- [ASSIGNED TASK]
Gather all lines in the records below that include the word "this".

(DATA RECORDS Opens)

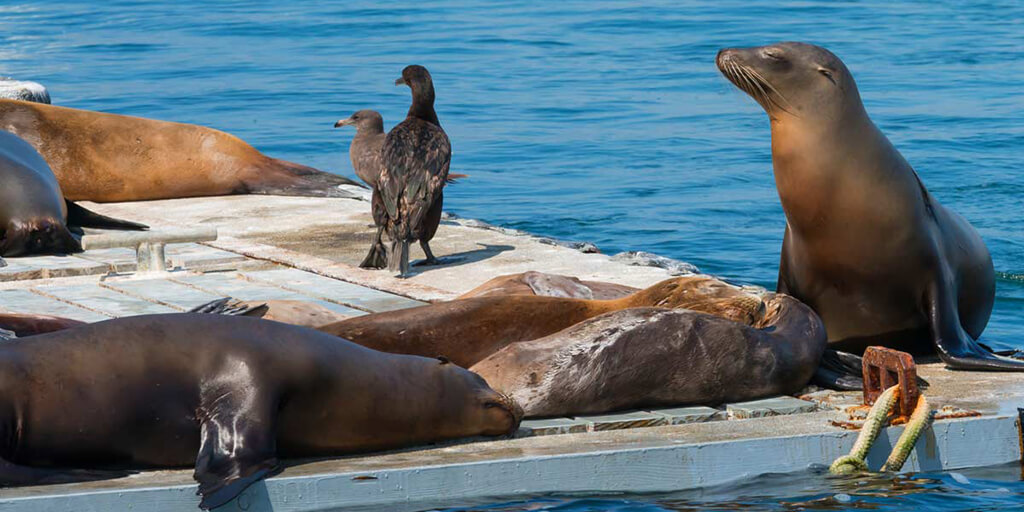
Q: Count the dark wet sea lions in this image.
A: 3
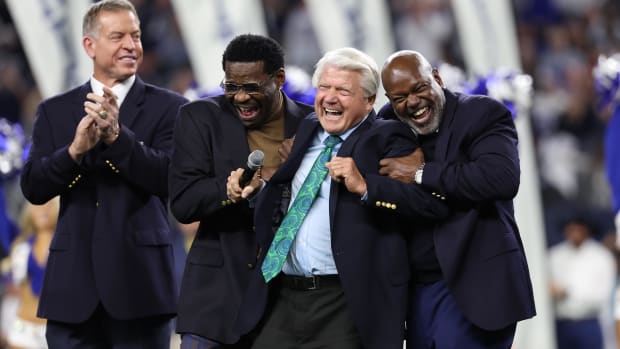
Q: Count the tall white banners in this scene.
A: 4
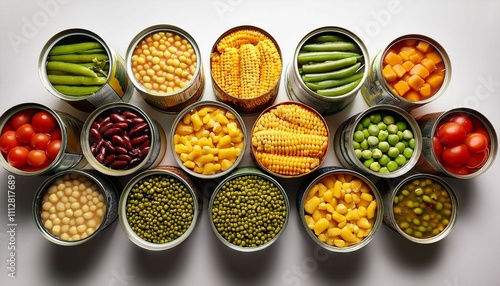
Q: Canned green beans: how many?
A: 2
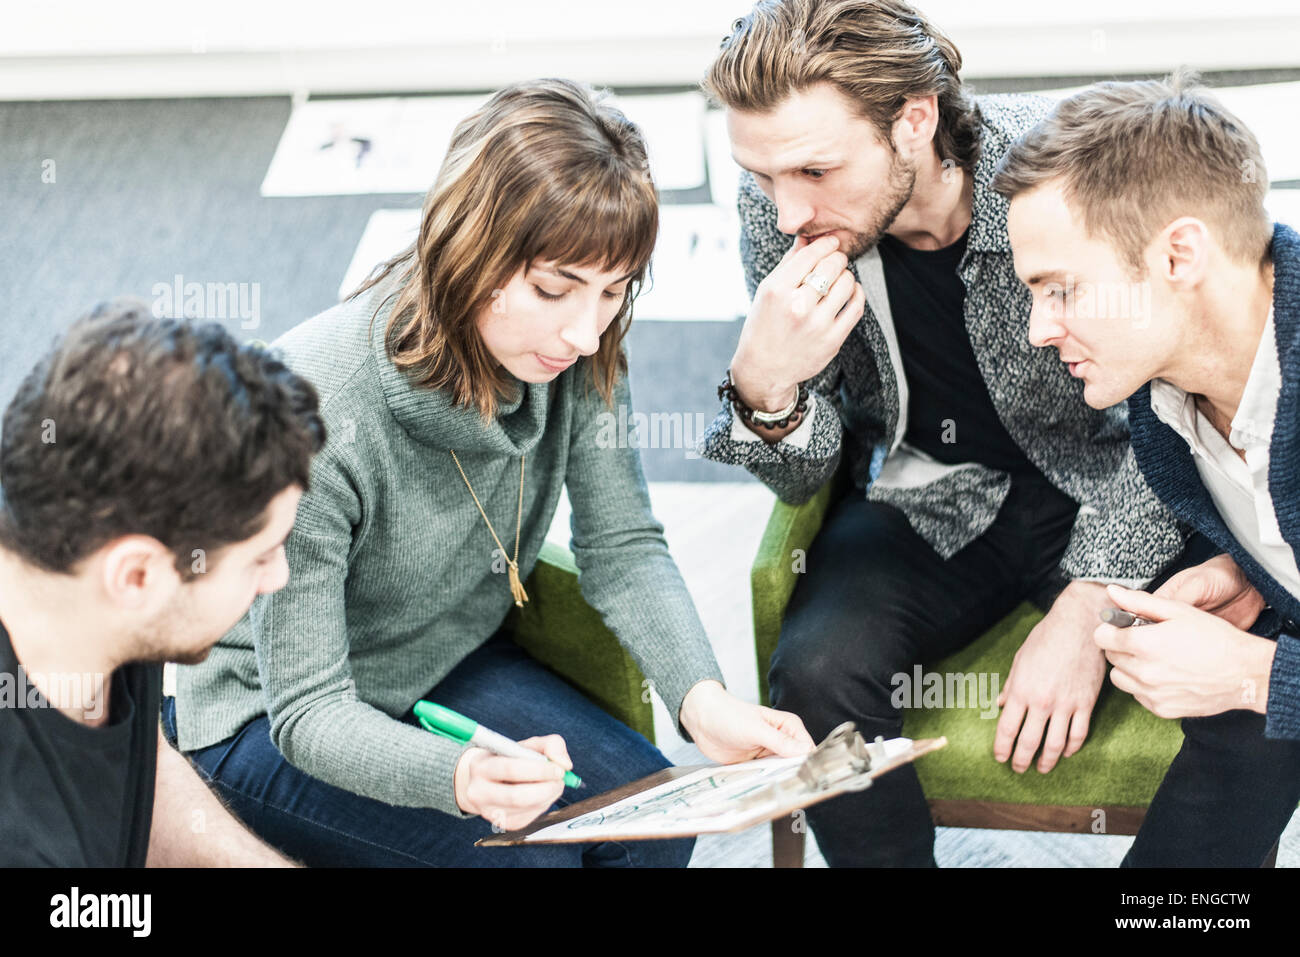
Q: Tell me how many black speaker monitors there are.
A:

(DATA RECORDS Closes)

- [YOUR SOLUTION]
Q: Count the dark wet sea lions in this image.
Q: Count the tall white banners in this scene.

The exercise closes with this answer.